A poem for the children of Israel and Palestine

Little bird in the morning tide of light,
What do you see in your peeping majesty up there?
This great undoing of rock and refuge, all song
Drained from the air. Yours the only music now.

Little bird, colored feebly and bones so slight,
How tall you seem amid all that is now broken.
Our scholars speechless, in dust we dream of lullaby
For what has been woken. The flecks of you like hope.

Little bird, if you must up and fly away,
Your shifting feet too nervous to stay, do not follow
The easy winds. Float instead on this my prayer,
Across the warscape hollows. Safe in how little you are.

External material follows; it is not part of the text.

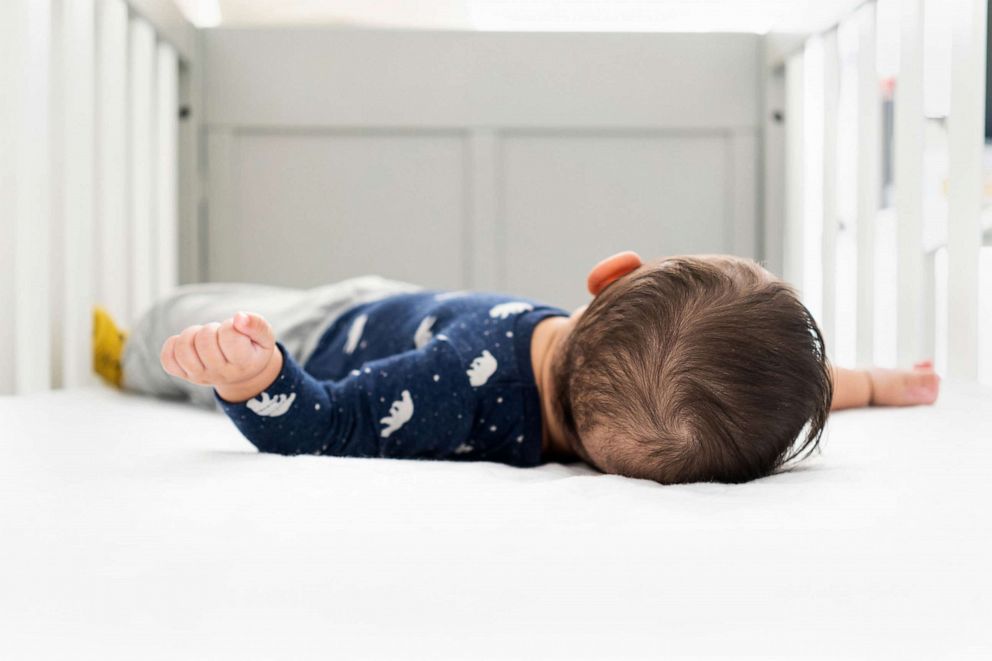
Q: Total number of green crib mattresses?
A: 0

Little bird, as you fly, forget the acrid smoke,
And what is scratched in rage on the wall, by some not all.
Fill your lungs with the gossamer sweetness of this new day,
Of God's fresh waterfall. Breathe deep on all that is true.

Little bird, on reaching the other side, be yourself.
Sing. Sing of fizzing waves, of misted hills, of sway
In the harvest, of flamingoes dipping their bills. Sing
Of the world that way. How once it was, might be again.

Little bird, though you may go unheard, do not stop.
Wonder has no end, and nor does this: yours are the dreams
I wish on their sleeping heads and, when too they wake,
I pray shall still gleam. So sing, little bird.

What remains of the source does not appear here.